Leading rugby league players have served in major conflicts from the Boer War to Vietnam. Many have been decorated as heroes, some were captured and incarcerated in Prisoner of War camps and, tragically, many were wounded and killed.

It was for this reason that former Roosters' CEO Bernie Gurr approached his Dragons' counterpart Peter Doust a decade ago to propose an annual Anzac Day clash between two of the game's most traditional clubs.

It was an opportunity to remember the deeds of all Australians who have served in overseas conflicts but especially those rugby league players who made the ultimate sacrifice in times of war.

The history of both outfits is rich with stories of former players who served in the armed forces.

Daniel Frawley, the Eastern Suburbs winger in the club's first premiership match in 1908 and later a member of the First Kangaroos, served with an Australian regiment in South Africa during the Boer War.

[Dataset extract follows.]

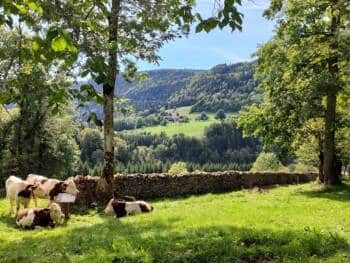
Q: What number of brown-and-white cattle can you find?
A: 4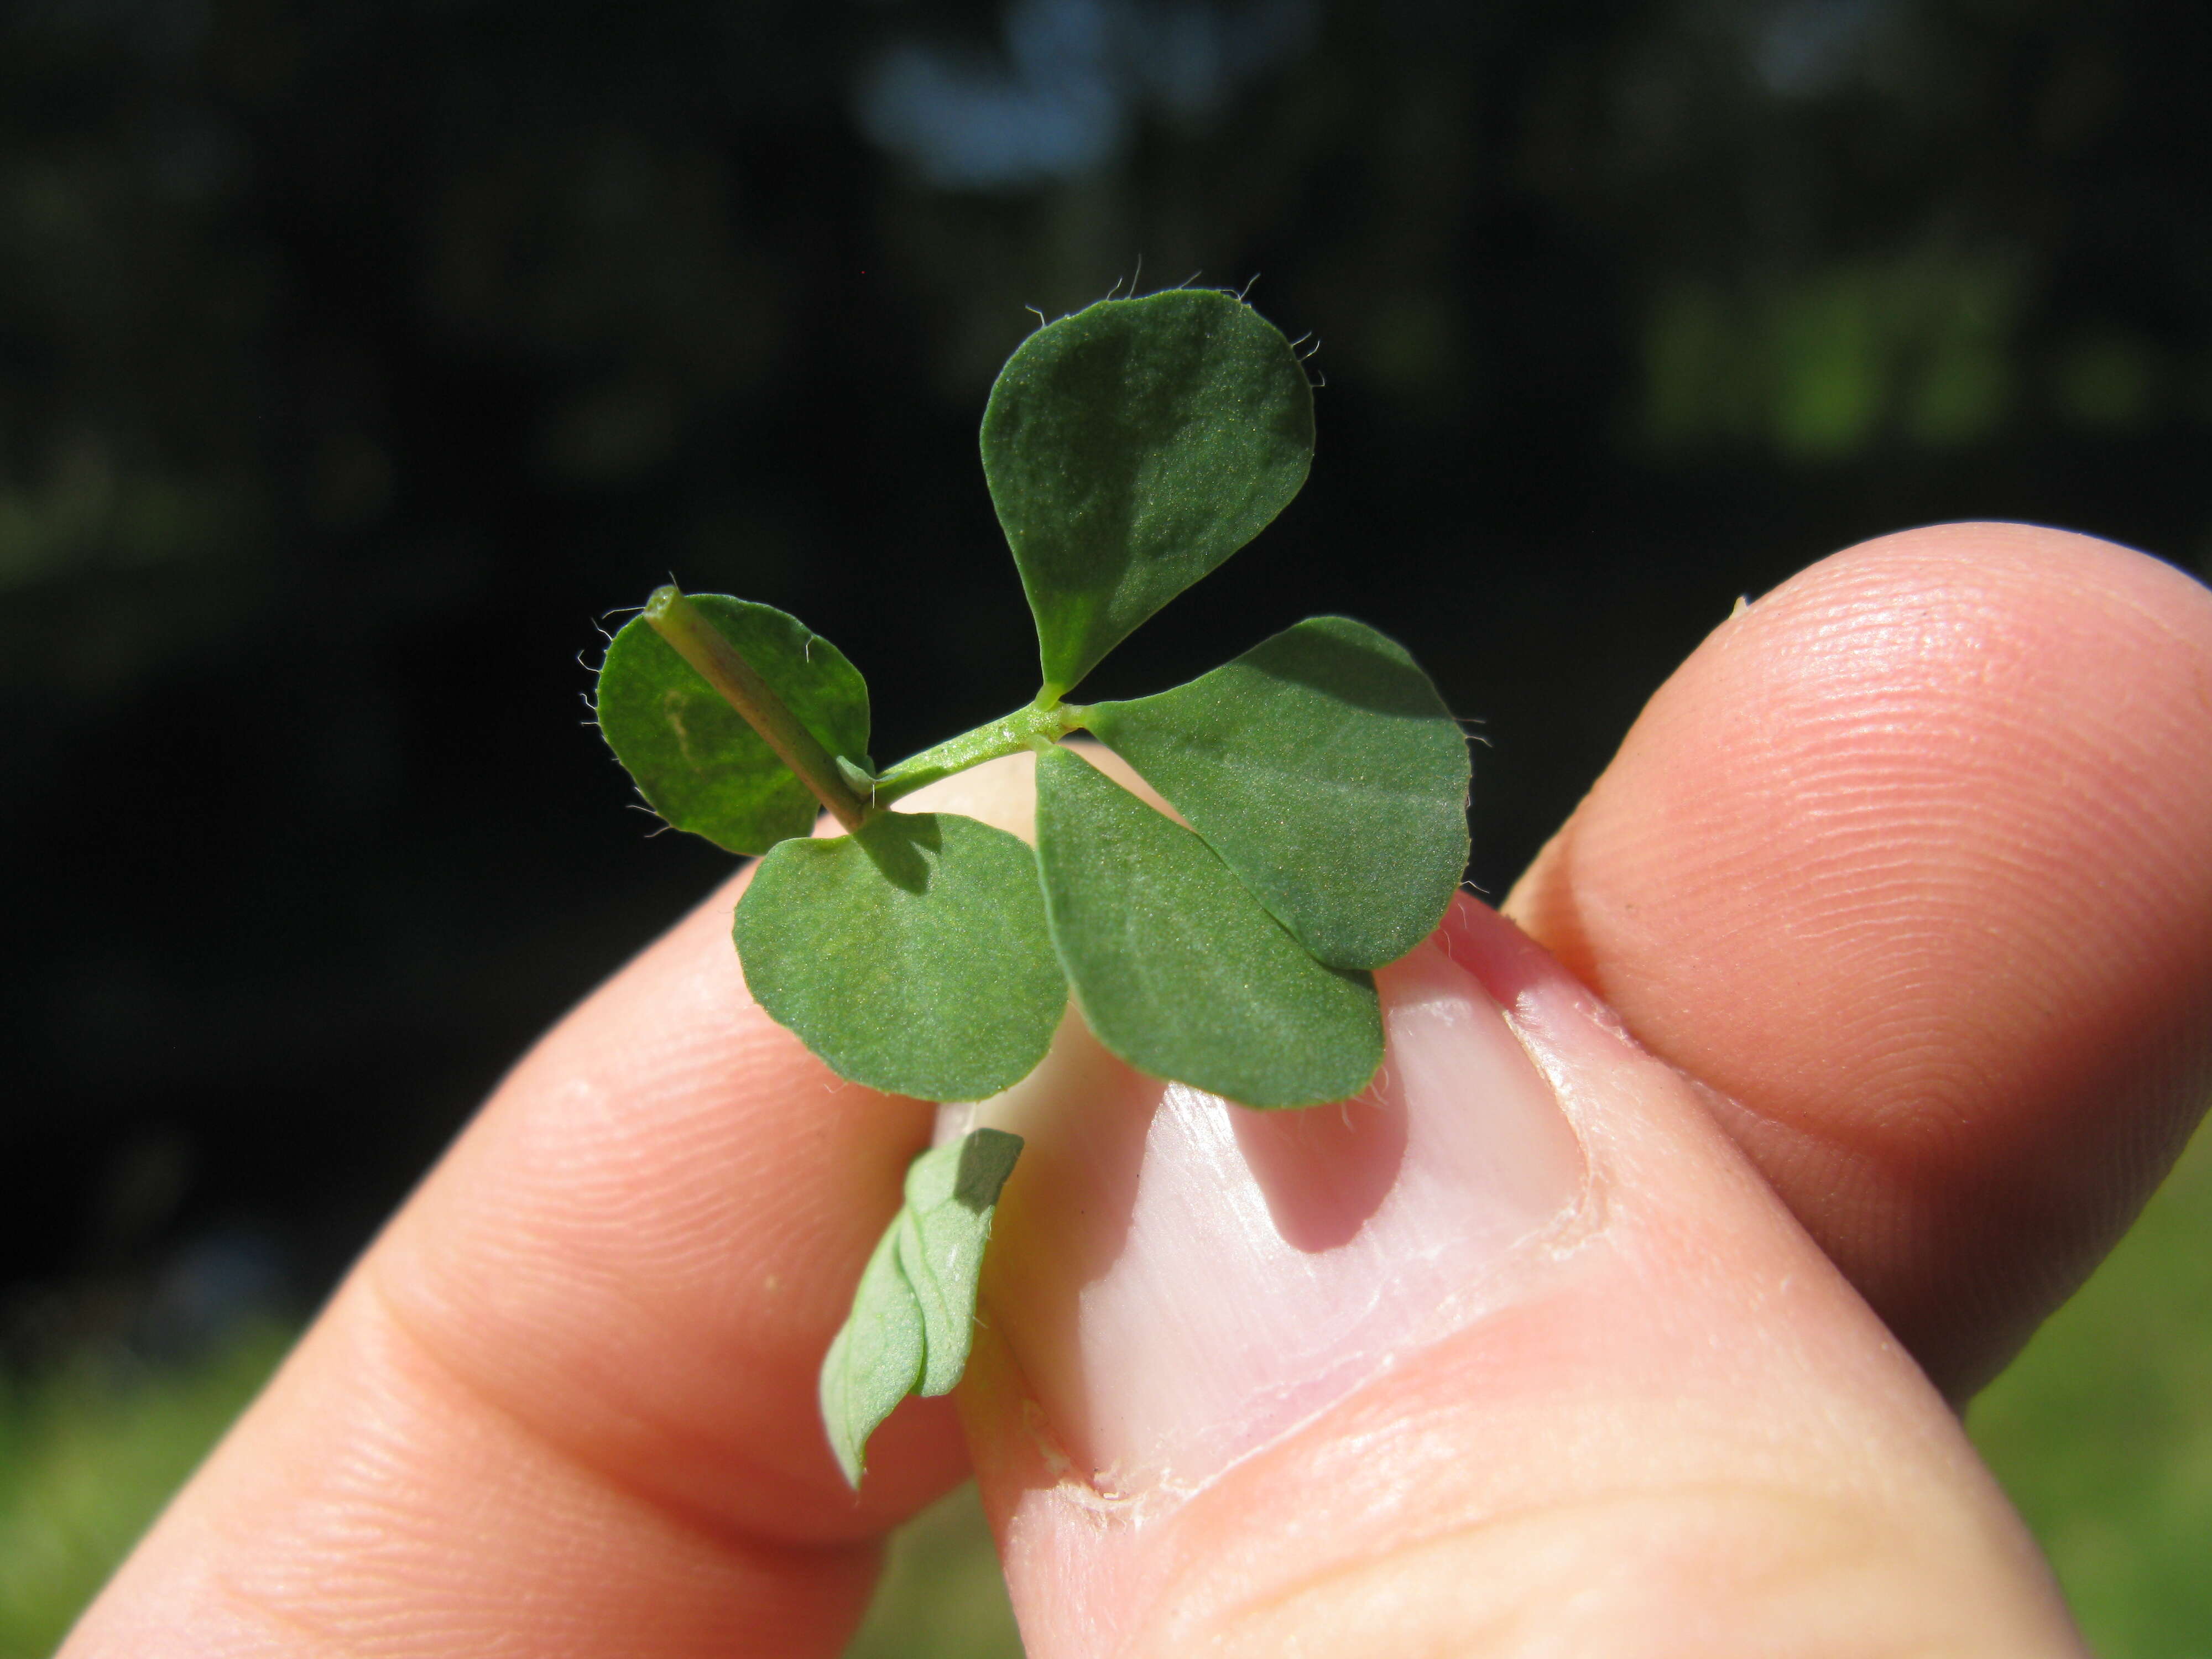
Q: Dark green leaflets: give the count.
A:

Easts' other original winger, Johnno Stuntz, who scored four tries in that first game, later enlisted in the AIF only to be killed by machine-gun fire at Bullecourt in France in 1917.

Easts lost centre Bob Tidyman, a Test player in 1914, who was reported missing in action near the scene of heavy fighting near Boulogne in the winter of 1916. His body was never recovered although personal effects, including a NSW Leagues Club ticket with his name on it were later found where he was believed to have fallen.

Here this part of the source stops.